PROBLEM: Write down the lines exactly as they appear, from the one that contains "Q: How many angled" through the final line of the records, so that both ends are kept and no pictures come along.

----- GIVEN DATA

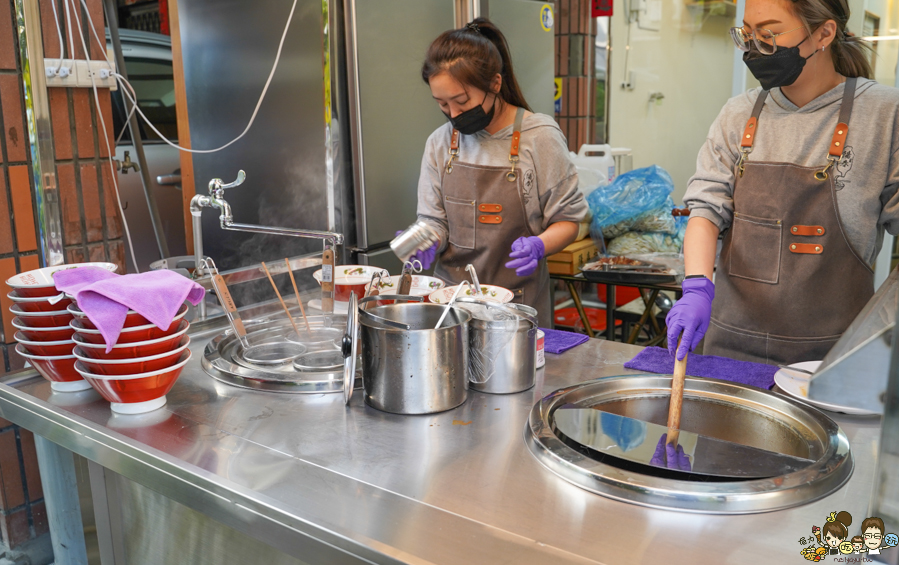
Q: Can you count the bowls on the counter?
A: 15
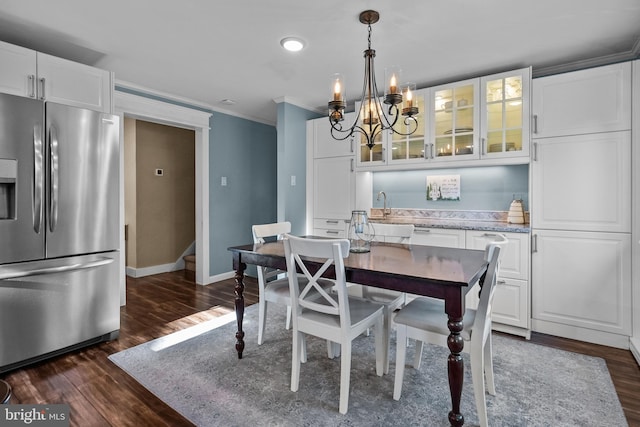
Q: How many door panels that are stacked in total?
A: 3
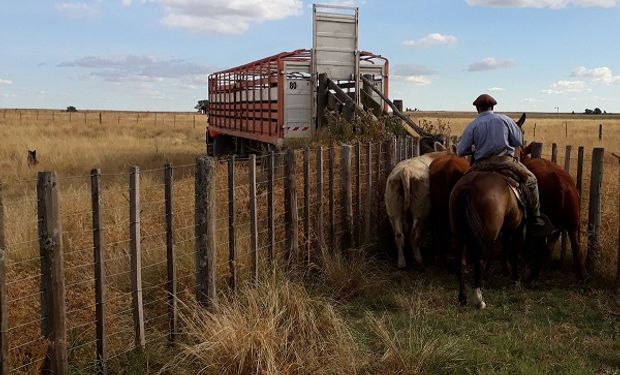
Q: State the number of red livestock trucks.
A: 1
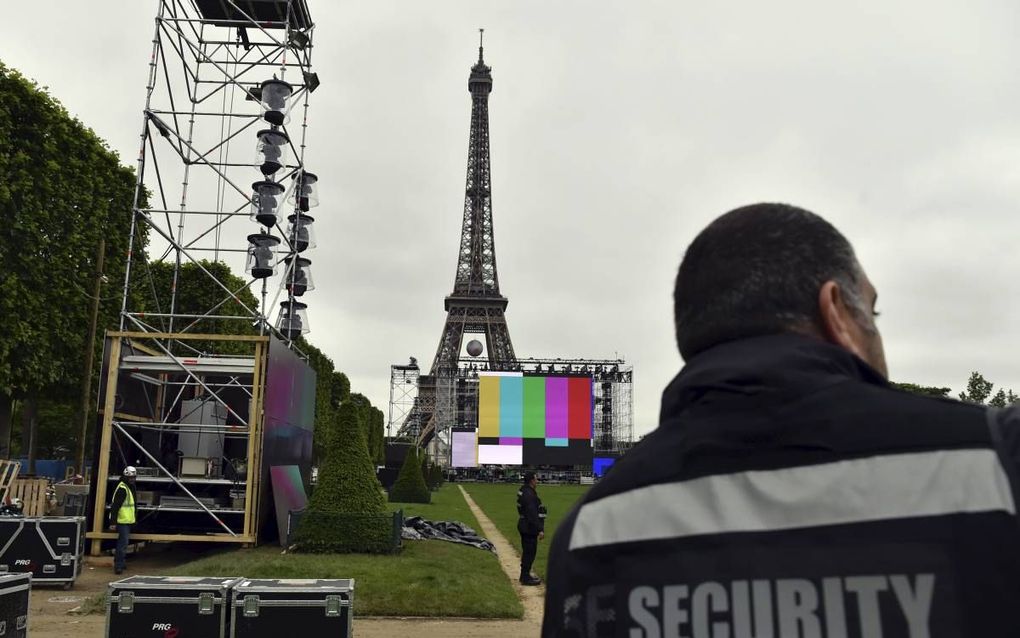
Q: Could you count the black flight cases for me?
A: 4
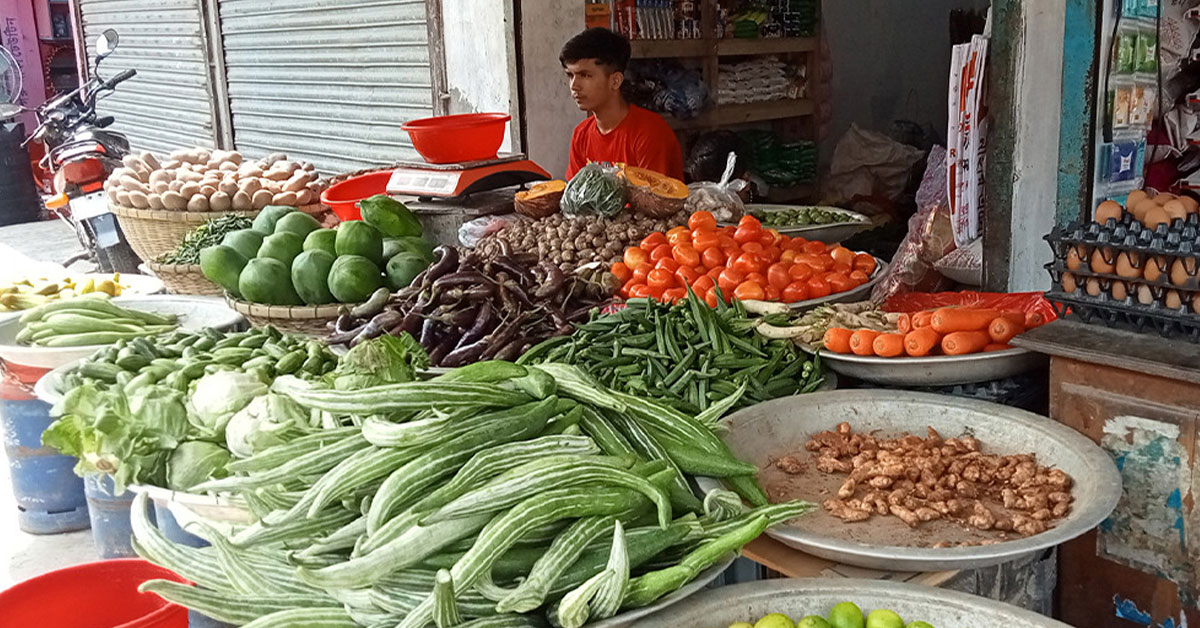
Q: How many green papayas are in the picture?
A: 13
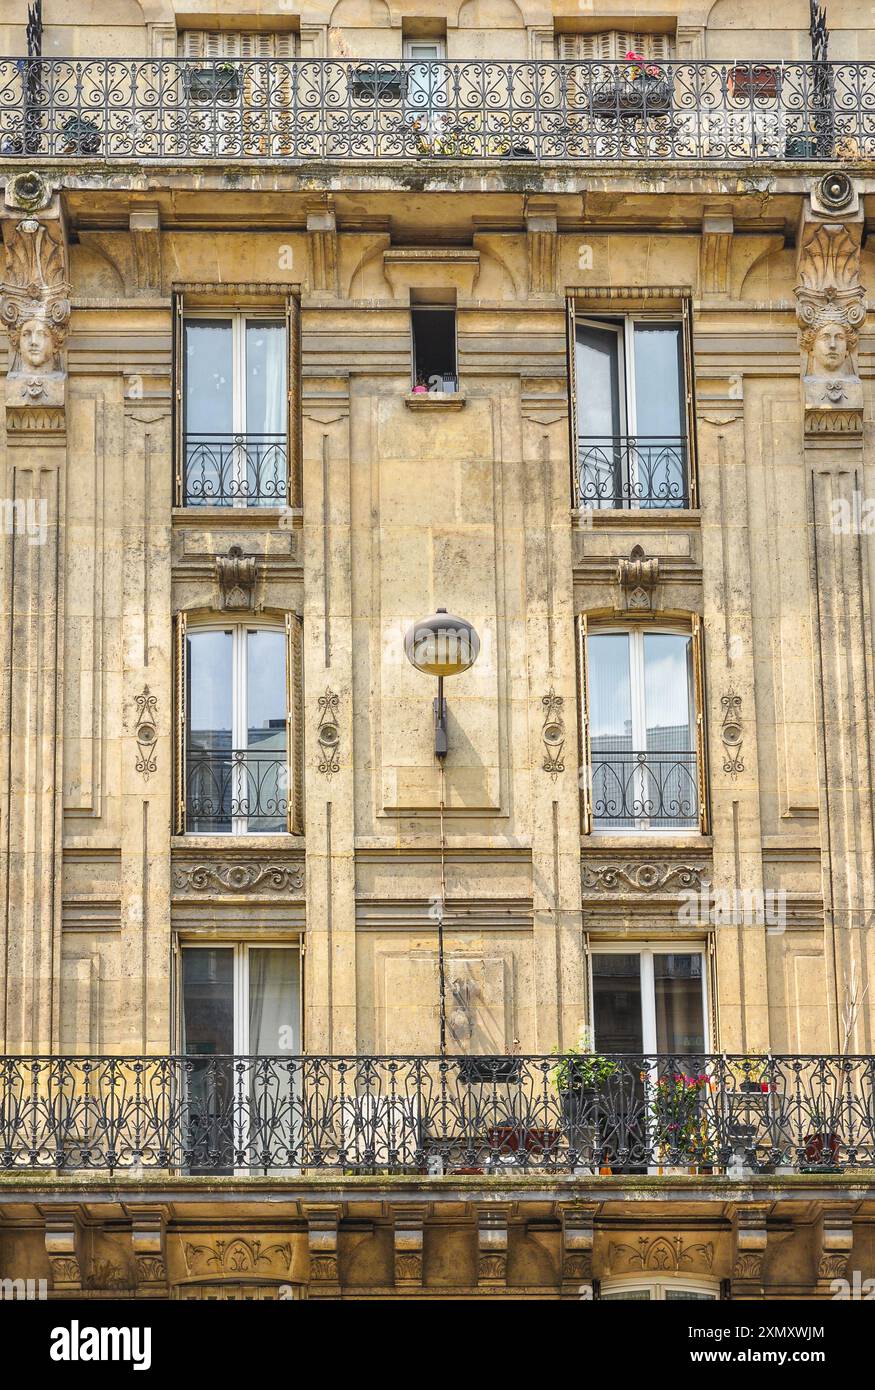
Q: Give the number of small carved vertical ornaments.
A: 4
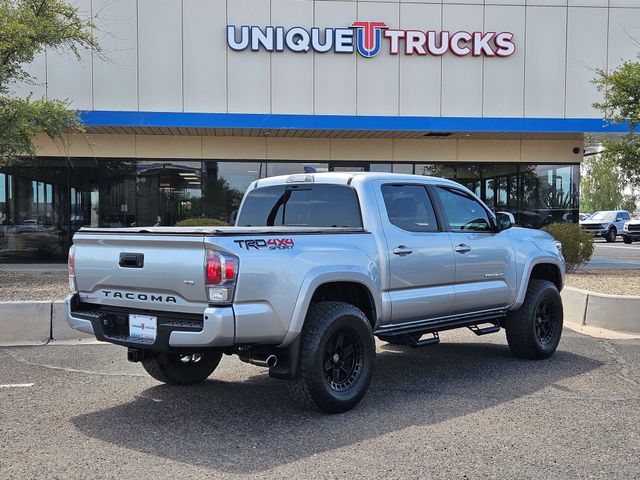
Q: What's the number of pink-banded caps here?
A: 0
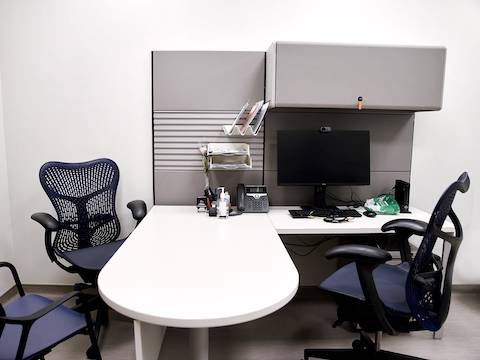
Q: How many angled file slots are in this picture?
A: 3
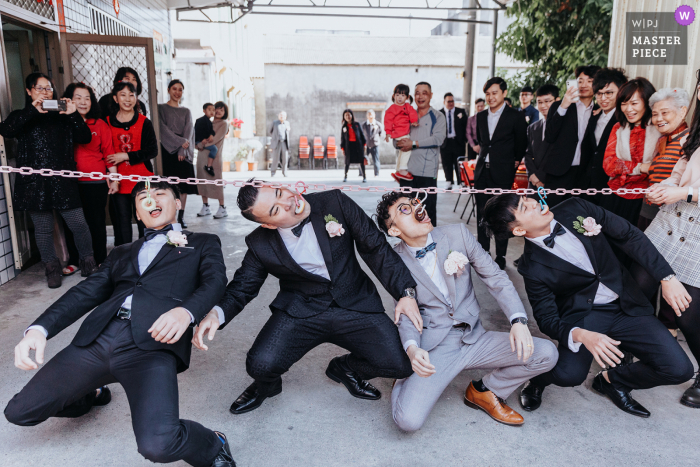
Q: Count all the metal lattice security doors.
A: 1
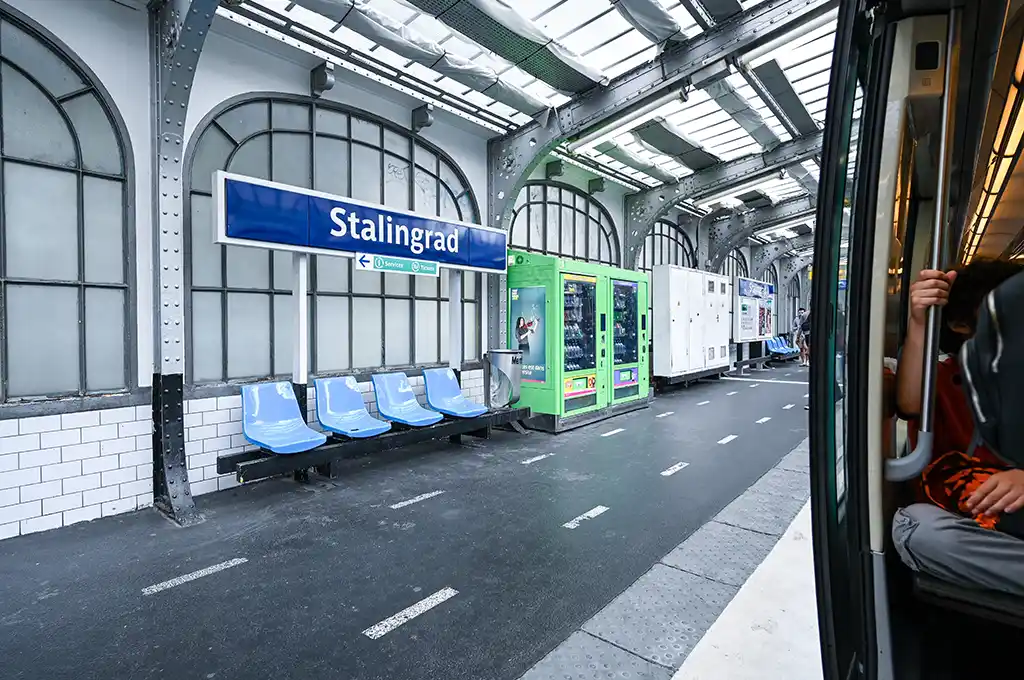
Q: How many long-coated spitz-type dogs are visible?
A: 0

----------

RESULT OF THIS EXERCISE:
Q: How many angled file slots are in this picture?
A: 3
Q: Count all the metal lattice security doors.
A: 1
Q: How many long-coated spitz-type dogs are visible?
A: 0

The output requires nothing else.